We aimed to determine the pathogenic role of CD38 and the effect of C3G on RA in this study, which may provide a basis for developing C3G as a therapeutic agent for RA. In the present study, C3G was used to treat CIA model rats, and it was cultured with RA synovial fibroblast (RASF)-like cells, cultured mononuclear cells (MNCs), and CD38+ NK cells derived from RA peripheral blood or synovial fluid. The changes in lymphocyte subsets and proinflammatory cytokine levels were measured. Additionally, CD38+ NK cells with C3G treatment were cocultured with MNCs depleted of CD38+ NK, and the mechanism of MNC differentiation into T regulatory (Treg) cells was investigated. Sirtuin 6 (Sirt6) is a member of the sirtuin protein family and alleviates inflammatory responses in CIA mice [
30,
31]. This study also explored the effects of C3G on Sirt6 expression and its downstream pathways in CD38+ NK cells.
Methods
Tissue collection
Human blood (
n = 30, 26 females, 21–81 years old, mean age of 56) and synovial fluid (
n = 20, 15 females, 25–78 years old, mean age of 58) were collected from patients with RA. RA synovial membrane tissue was collected from the patients (
n = 7, 6 females, 23–77 years old, mean age of 60) during knee joint arthroscopic synovectomy. The diagnosis conformed to the revised criteria of the American College of Rheumatology. All patients provided written informed consent for the study. The study protocol was approved by the Medical Ethics Committee of The Affiliated Hospital of Qingdao University at Qingdao, Shandong of China (Approval number: 20181201, China). The detailed characteristics of RA patients are shown in Additional file
6: Table S1.
Preparation of an animal model with CIA
Six-week-old Sprague Dawley (SD) rats (n = 72, male) were purchased from the Shandong Laboratory Animal Center (China). The breeding and care of the experimental animals were carried out in accordance with the Helsinki Convention on Animal Protection and the Regulations of the People’s Republic of China on the Administration of Experimental Animals. The animals were randomly divided into a normal control (NC) group (n = 24) and a CIA control group (n = 48). Bovine type II collagen (Chondrex, USA) was mixed with complete Freund’s adjuvant (Sigma-Aldrich, USA), and the initial immunization was performed by intracutaneous injection at the tail root. One week later, bovine type II collagen was mixed with incomplete Freund’s adjuvant (Sigma-Aldrich), and the booster immunization was performed by intracutaneous injection at the tail root. The NC group was injected with an equal volume of phosphate-buffered saline (PBS).

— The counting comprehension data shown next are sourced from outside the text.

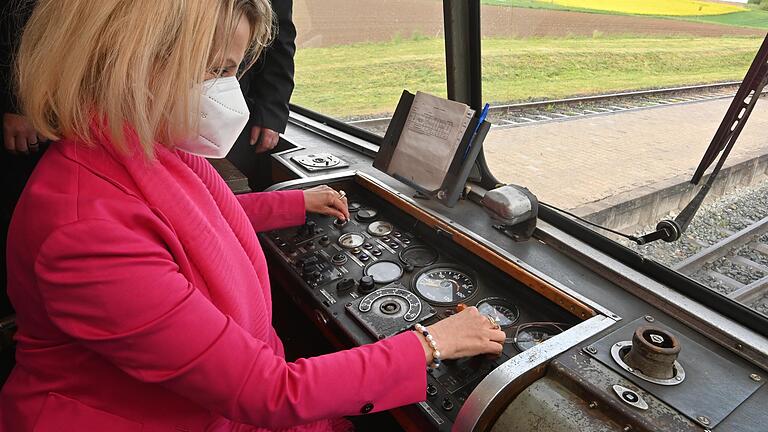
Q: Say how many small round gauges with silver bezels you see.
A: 2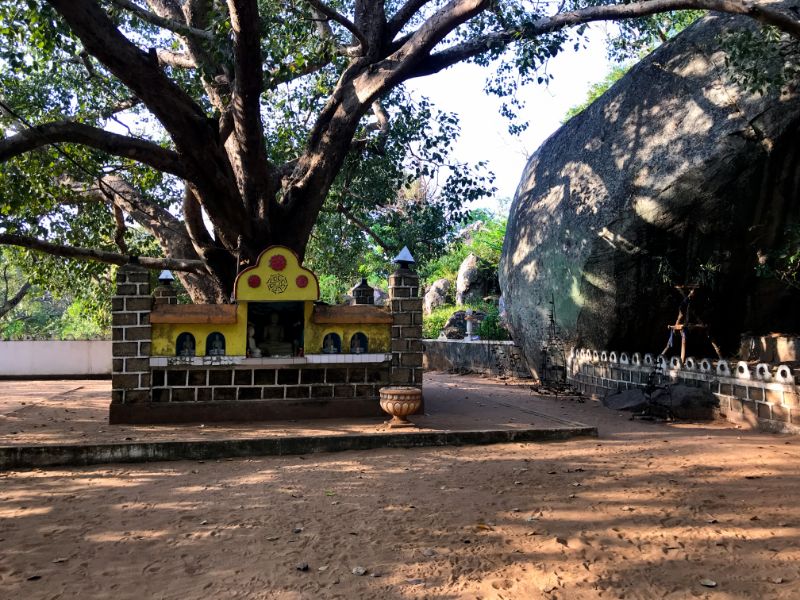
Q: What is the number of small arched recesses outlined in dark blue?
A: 4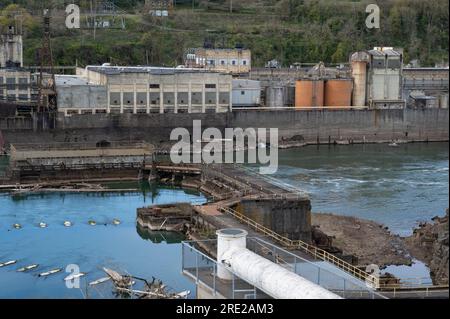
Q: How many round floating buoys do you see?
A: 5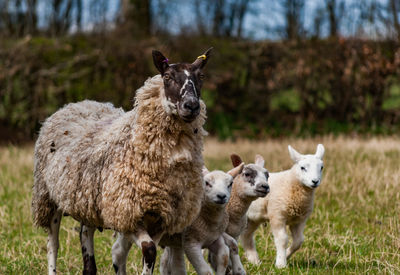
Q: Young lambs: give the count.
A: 3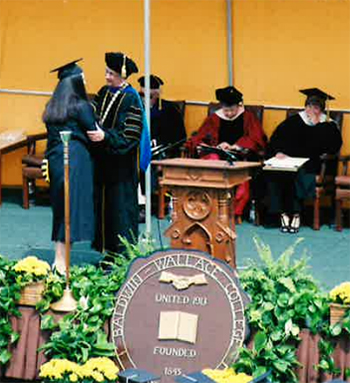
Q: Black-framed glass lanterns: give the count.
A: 0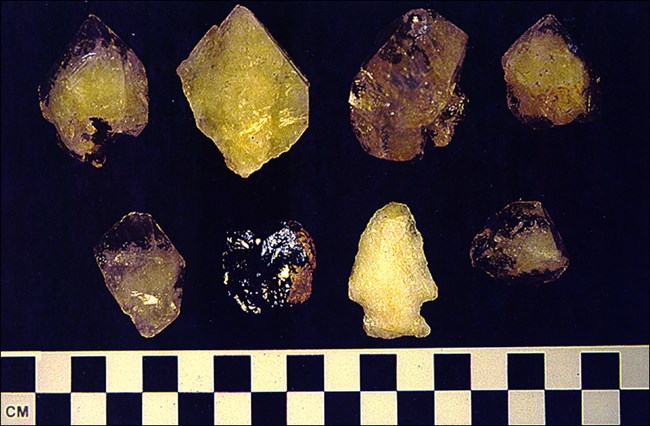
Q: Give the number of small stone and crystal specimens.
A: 8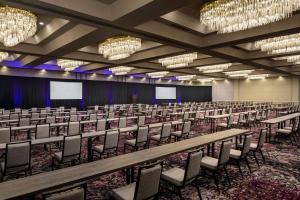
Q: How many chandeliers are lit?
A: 15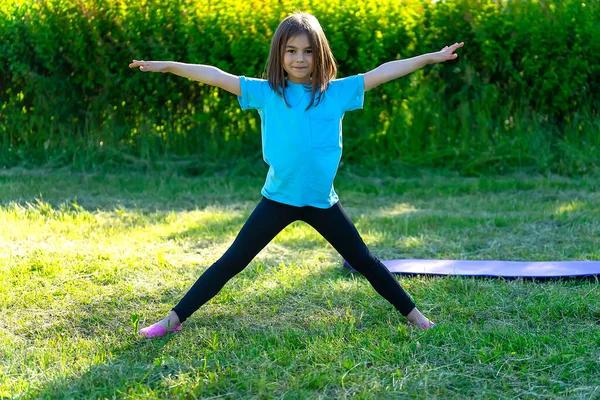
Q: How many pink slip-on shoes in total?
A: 2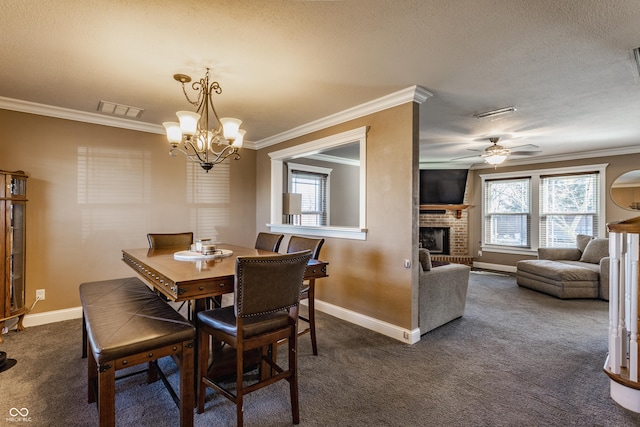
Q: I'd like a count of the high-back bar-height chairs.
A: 4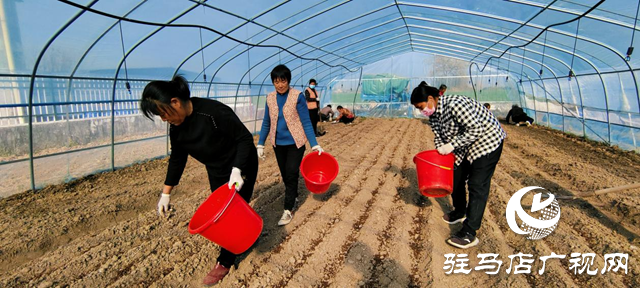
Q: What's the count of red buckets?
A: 3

Treatment of CIA rats with cyanidin-3-O-glucoside chloride (C3G)
C3G, also called kuromanin chloride (Solarbio, China), was dissolved in PBS. Ten days after the secondary immunization, the CIA rats were randomly divided into a CIA control group (n = 24) and a C3G treatment group (n = 24). The C3G treatment group was injected with the C3G solution (25 mg/kg) via the tail vein. The injection was carried out twice per week for six consecutive administrations. The NC and CIA control groups were simultaneously injected with the same volume of PBS. The inflammation curve of joint swelling degree over time was plotted.

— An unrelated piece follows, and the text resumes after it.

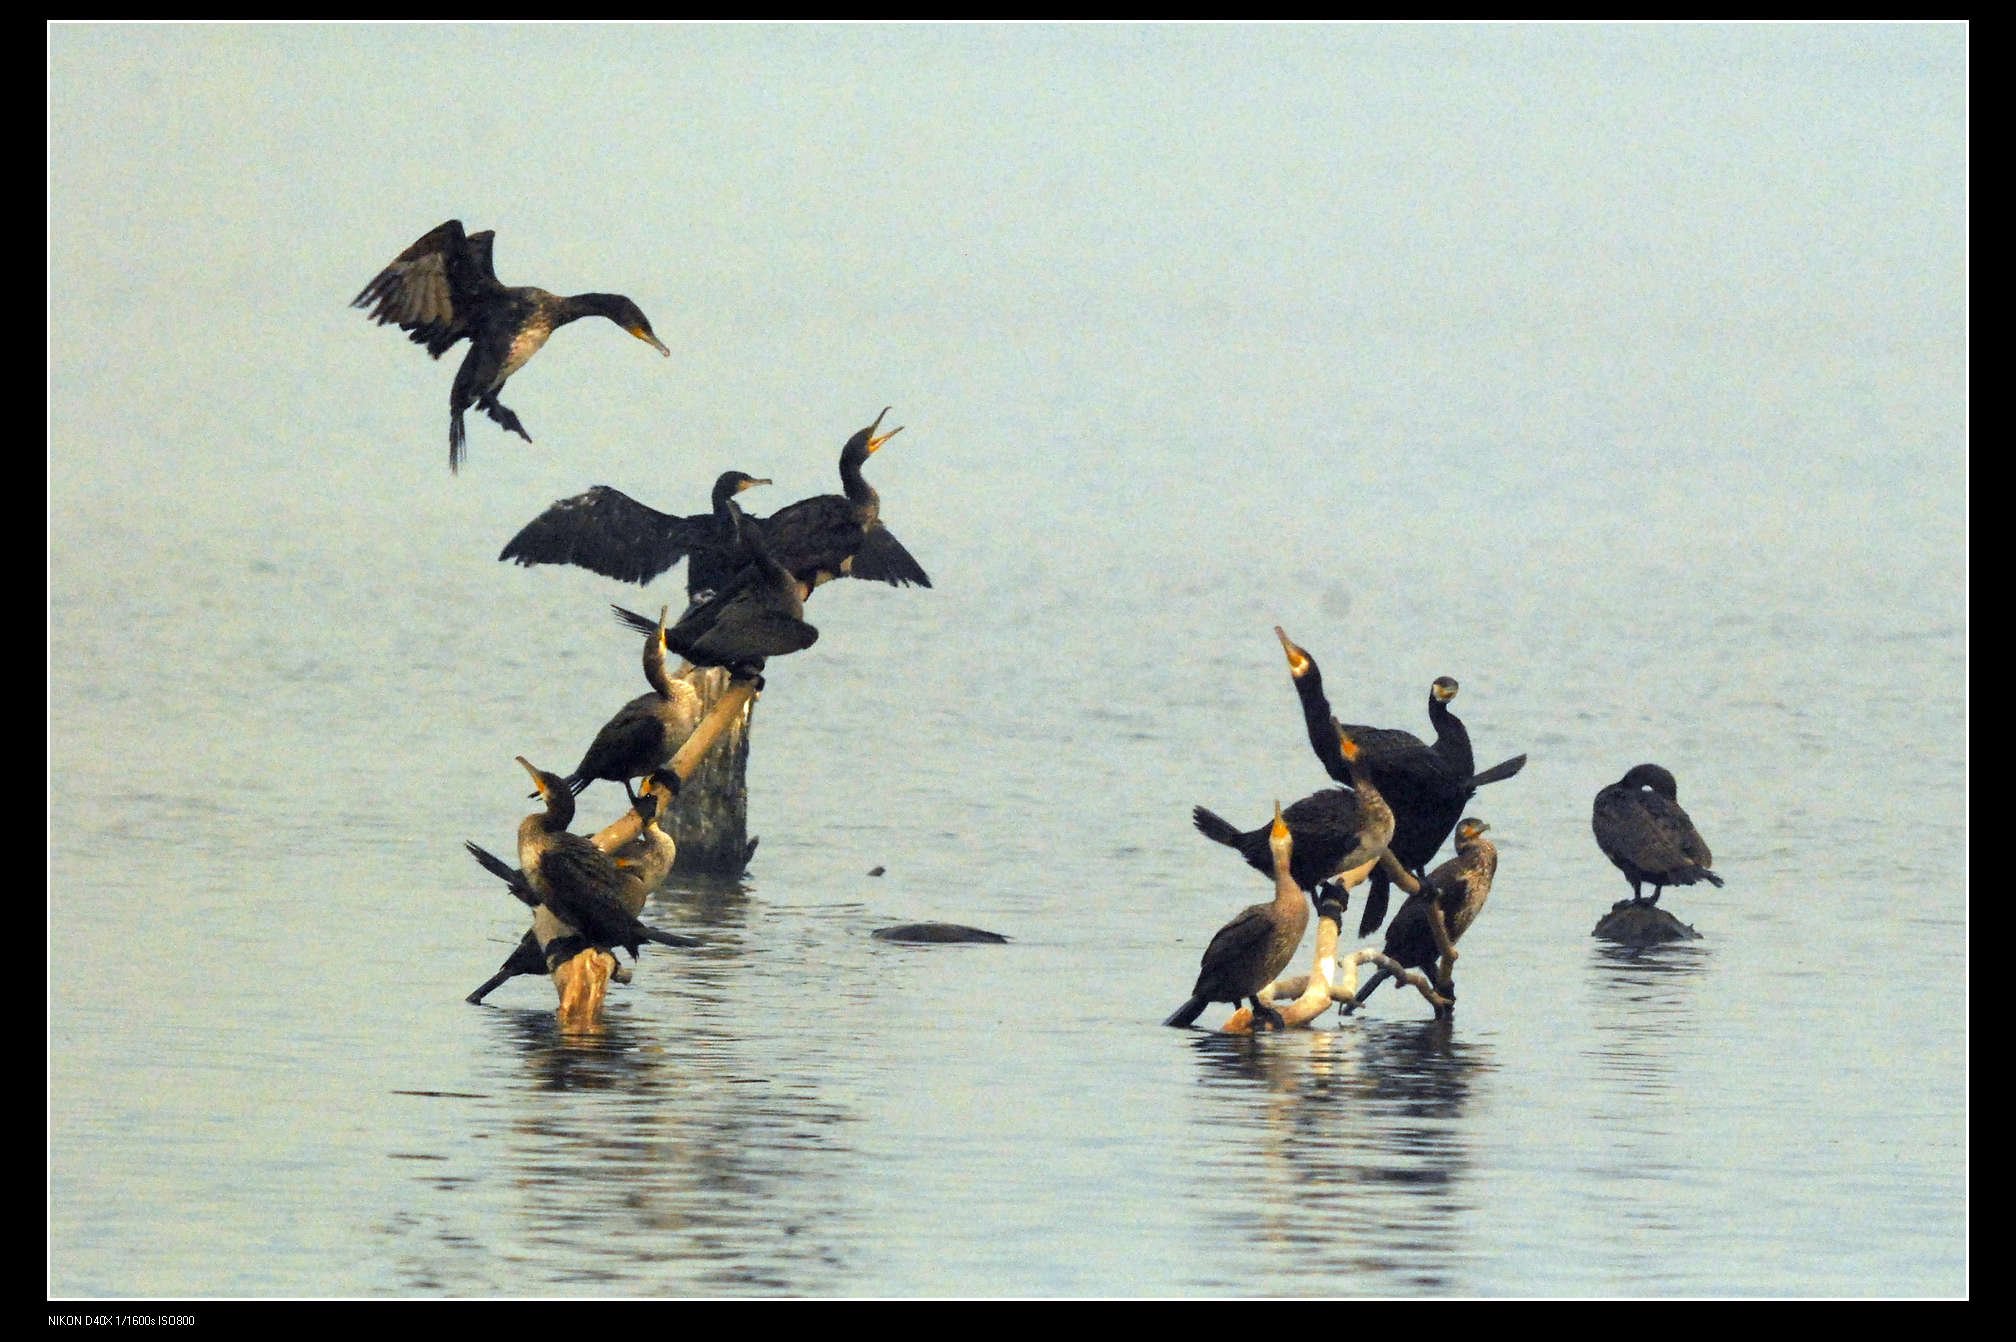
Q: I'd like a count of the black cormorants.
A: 14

Histopathological examinations
The animals were sacrificed 20 days after the first C3G injection. The joint tissue located 0.5 cm around the rat knee joints was collected, fixed in 4% paraformaldehyde, and embedded in paraffin. Pathological changes in the joint tissue were examined using hematoxylin-eosin (HE) staining. Disease scores were calculated according to clinical and histologic evidence as follows: 0 = no inflammation (normal joint), 1 = local swelling and/or erythema without histologic lesions, 2 = swelling of the entire paw and/or ankylosis without histologic lesions, 3 = limb deformities with reversible histologic lesions, 4 = limb deformities accompanied by permanent histologic lesions such as bone or cartilage erosions [
32,
33].
Detection of lymphocyte subtypes in rats
Animals were anesthetized by intraperitoneal injection of 3% sodium pentobarbital. Blood samples were collected from the inferior vena cava. The ankle joints of rats were opened, and the joint cavities were flushed with 0.5 mL of PBS. The joint cavity lavage fluid was collected as a synovial fluid sample. The peripheral blood and synovial fluid samples were treated with red blood cell lysis buffer (BioLegend, USA). The samples were incubated with the following antibodies at 4 °C for 30 min in the dark. Fluorescein isothiocyanate (FITC)-conjugated anti-rat CD3 (BioLegend) was used to detect CD3+ T cells; allophycocyanin (APC)-conjugated anti-rat CD3 and FITC anti-rat CD4 (BioLegend) were used for CD3+ CD4+ T cells; APC anti-rat CD3 (BioLegend) and peridinin chlorophyll protein complex (PerCP)-conjugated anti-rat CD8a (BioLegend) were used for CD3+ CD8+ T cells; APC anti-rat CD4 (BioLegend), FITC anti-rat CD25 (BioLegend), and phycoerythrin (PE)-conjugated anti-rat Foxp3 (BioLegend) were used for Treg cells; APC anti-rat CD3 (BioLegend) and PE anti-rat CD45RA (BioLegend) were used for B cells [
34]; APC anti-rat CD3 and FITC anti-rat CD161 (BioLegend) were used for CD3− CD161+ NK cells; and APC anti-rat CD3, PE anti-rat CD38 (BioLegend), and FITC anti-rat CD161 (BioLegend) were used for CD38+ CD3− CD161+ NK cells (CD38+ NK cells). Lymphocyte subtypes were detected with flow cytometry (American ACEA BIO, Novo Cyte D2040R).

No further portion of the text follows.